— Action item —
Filter the listing below for "round" and report every line that has it.
===== Study material =====
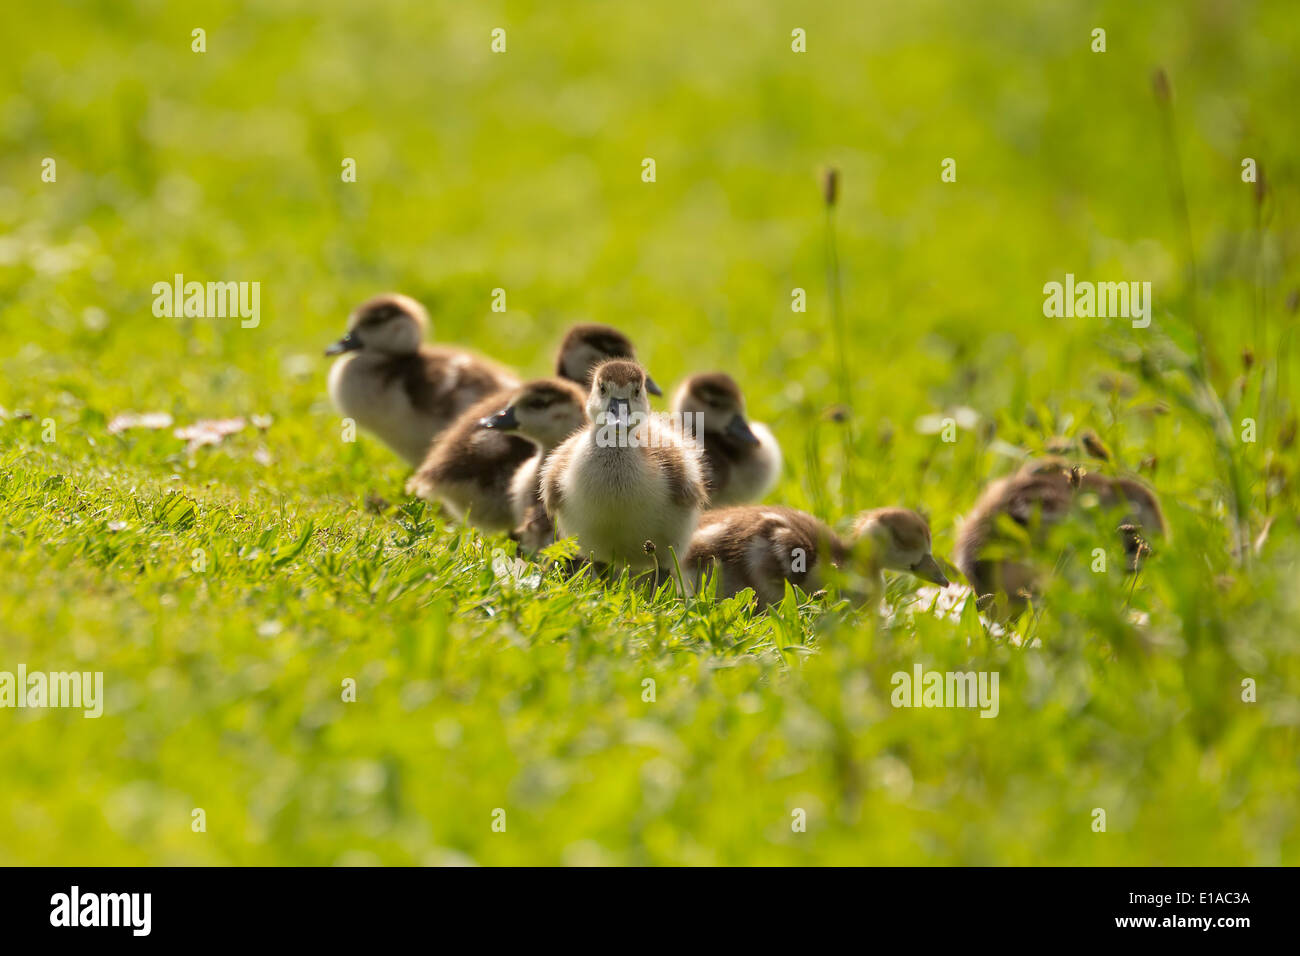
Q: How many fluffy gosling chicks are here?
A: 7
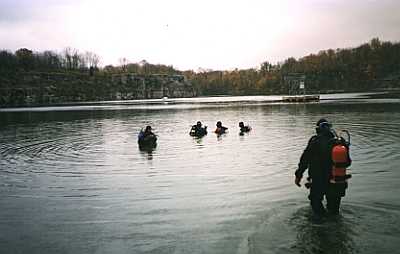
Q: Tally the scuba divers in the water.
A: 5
=====
===== Study material =====
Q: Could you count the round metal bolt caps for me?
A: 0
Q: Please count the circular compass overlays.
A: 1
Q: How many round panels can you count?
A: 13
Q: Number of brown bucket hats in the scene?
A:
=====
===== Study material =====
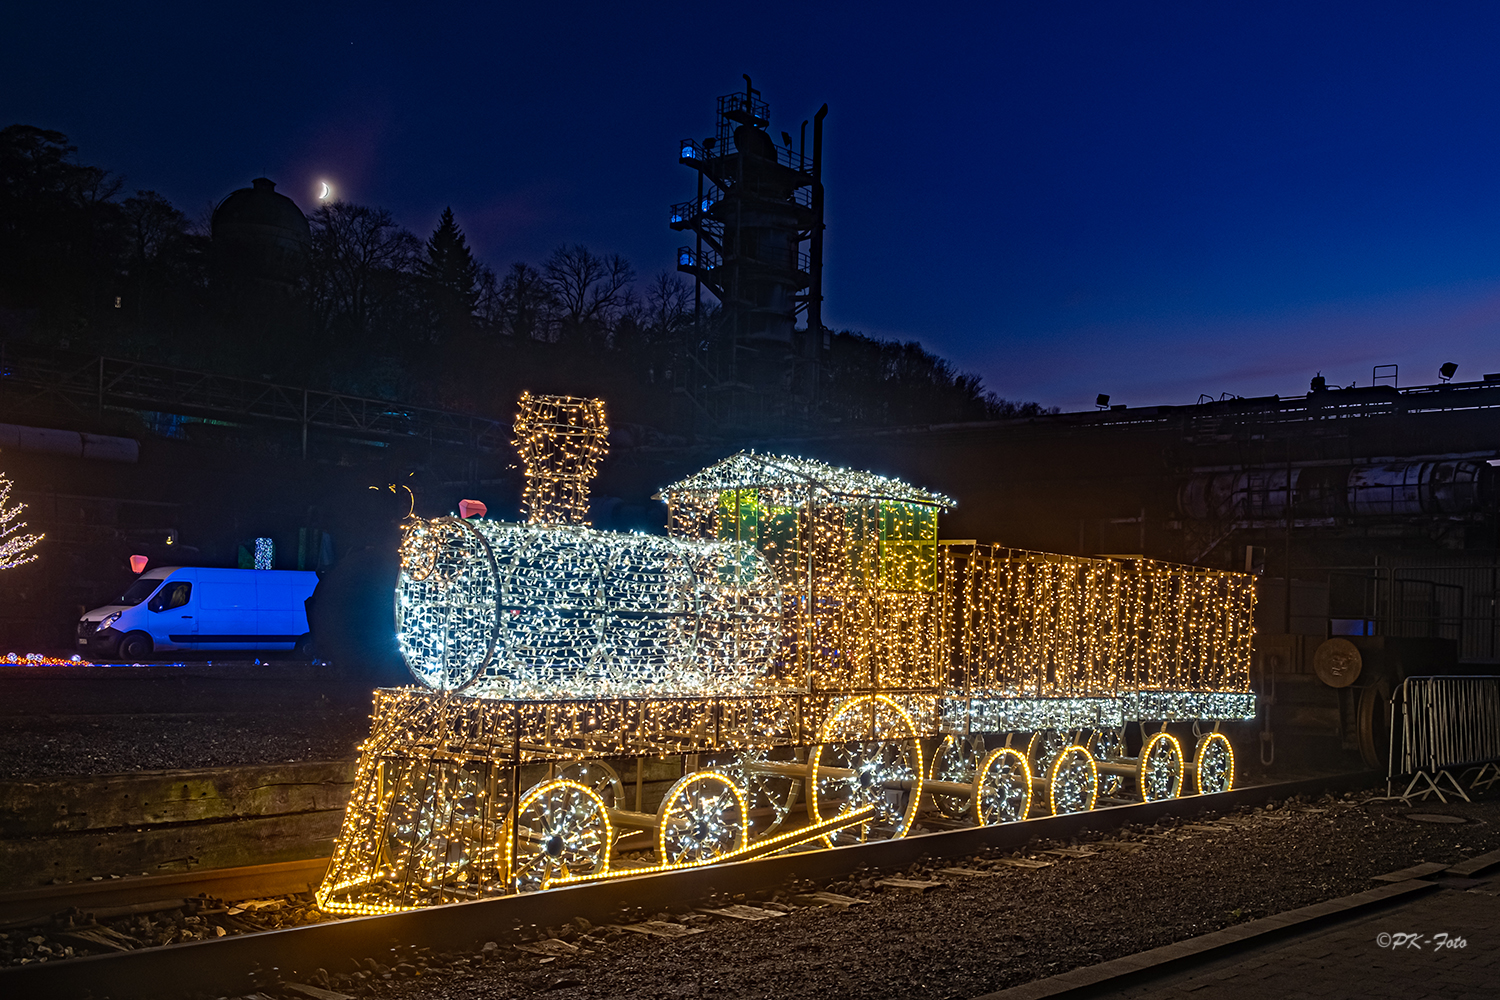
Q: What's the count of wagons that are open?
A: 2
=====
— Answer to the exercise —
Q: Could you count the round metal bolt caps for me?
Q: How many round panels can you count?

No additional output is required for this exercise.